3.1.4. Operational Constraints

Distribution network optimization scheduling necessitates precise constraint definition to ensure feasible and secure solutions. The constraint framework encompasses equipment capacity limits, nodal voltage boundaries, line ampacity thresholds, and other operational boundaries while balancing economic, environmental, and demand-response considerations. Boundary specification constitutes both the foundation for stable grid operation and a prerequisite for achieving scheduling objectives.

Active distribution network optimization must therefore satisfy the following constraints [50]:

$$\left\{\begin{array}{l}{U}_{i\min }\le U_i\le U_{i\max }\\ 0\le P_{D,i}\le P_{D,i\max }\\ 0\le Q_{D,i}\le Q_{D,i\max }\\ P_{DSi\min }\le P_{DSi}\le P_{DSi\max }\\ Q_{SVCi\min }<Q_{SVCi}<Q_{SVCi\max }\end{array}\right.,$$

(4)

where $P_{DSi}$ is the charging and discharging power of the energy storage device, and $Q_{SVCi}$ is the reactive power of the reactive power compensator at node i.
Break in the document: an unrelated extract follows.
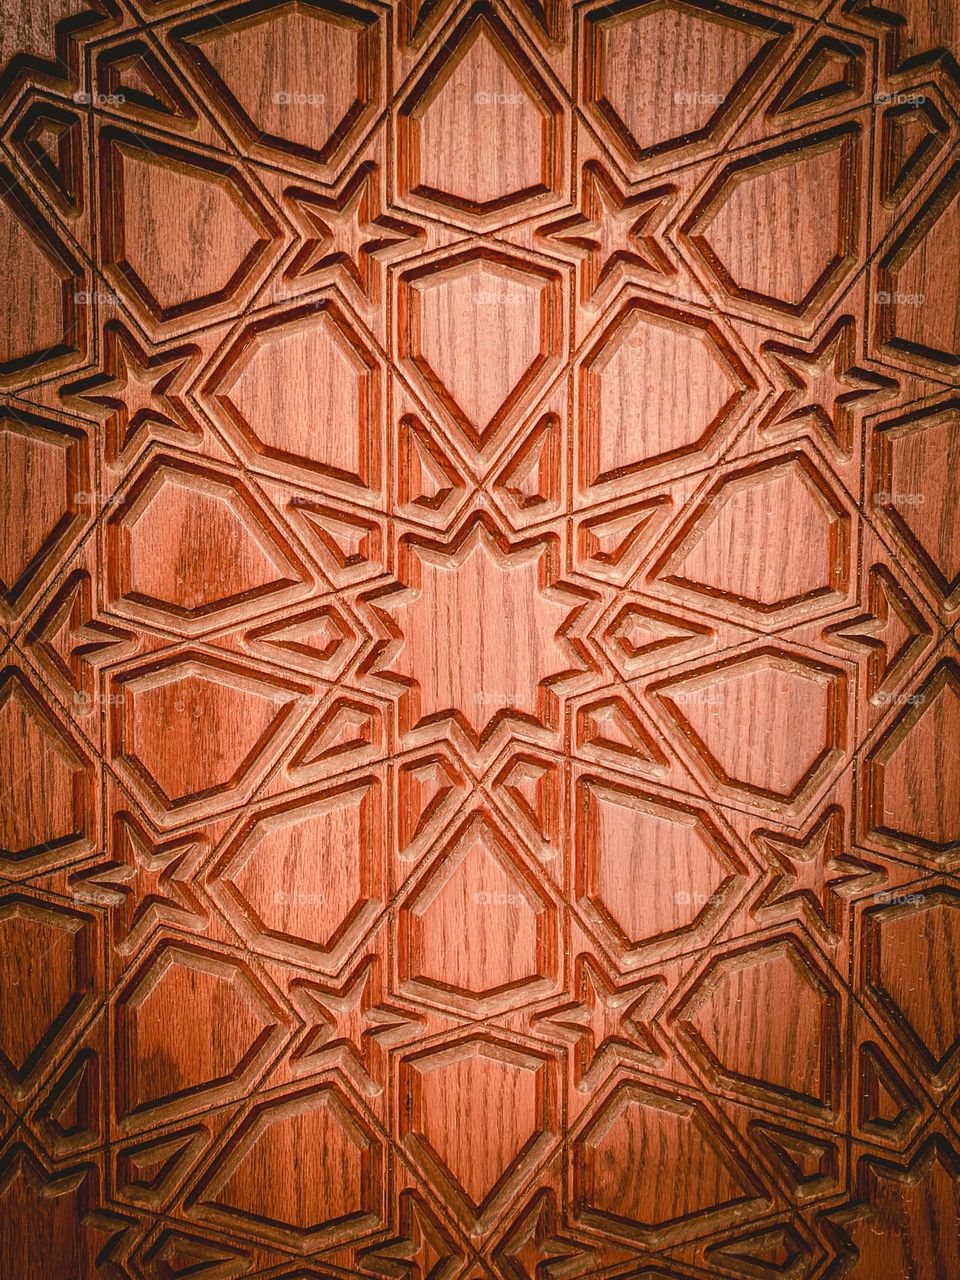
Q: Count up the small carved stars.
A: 8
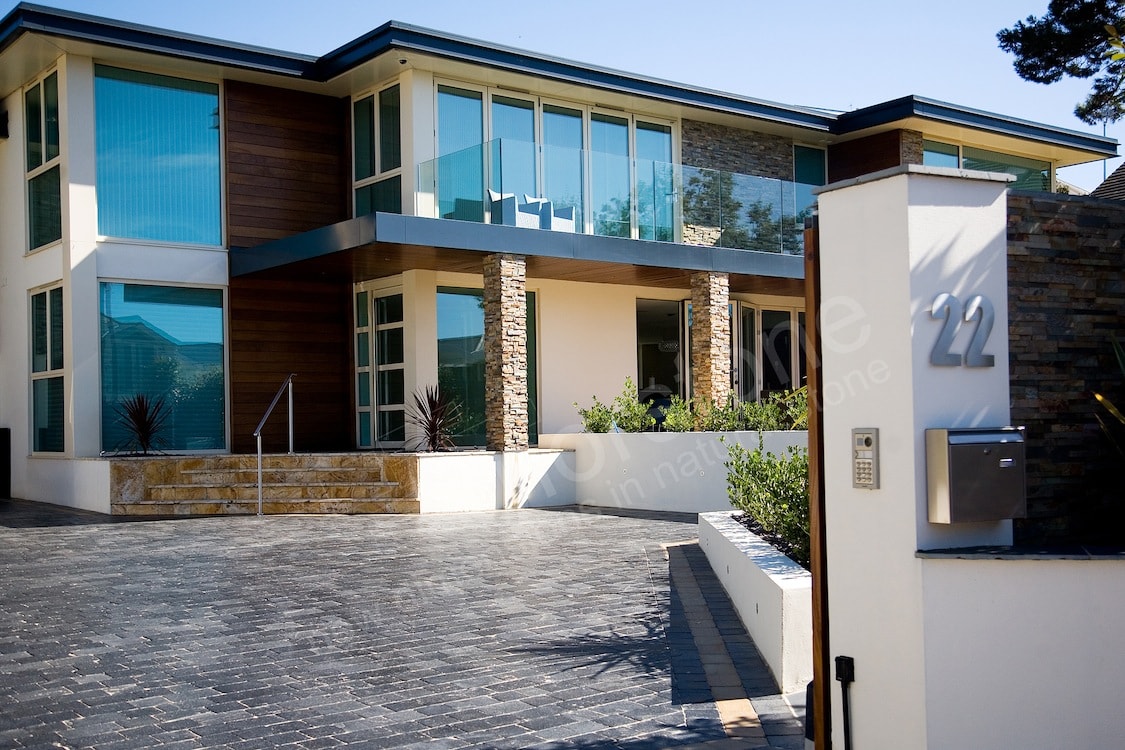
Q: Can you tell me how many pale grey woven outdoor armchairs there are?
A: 2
In the optimal dispatch of active distribution networks with high penetration of distributed energy resources, strict adherence to power flow balance, nodal voltage limits, line capacity constraints, and distributed generator output boundaries is essential [51]. Constraints such as the state of charge for energy storage systems and radial network topology may exhibit greater operational flexibility in practical implementations. For instance, dynamic control strategies or flexible devices can enable scenario-specific simplifications of these constraints [52]. While the optimization model need not incorporate all equations compulsorily, preservation of critical safety constraints takes precedence. Secondary constraints may be adaptively modified based on system conditions and optimization objectives. Model development should strategically balance computational complexity with practical implement ability, prioritizing economic efficiency while maintaining operational safety to meet the evolving demands of active distribution networks under high distributed energy resource penetration.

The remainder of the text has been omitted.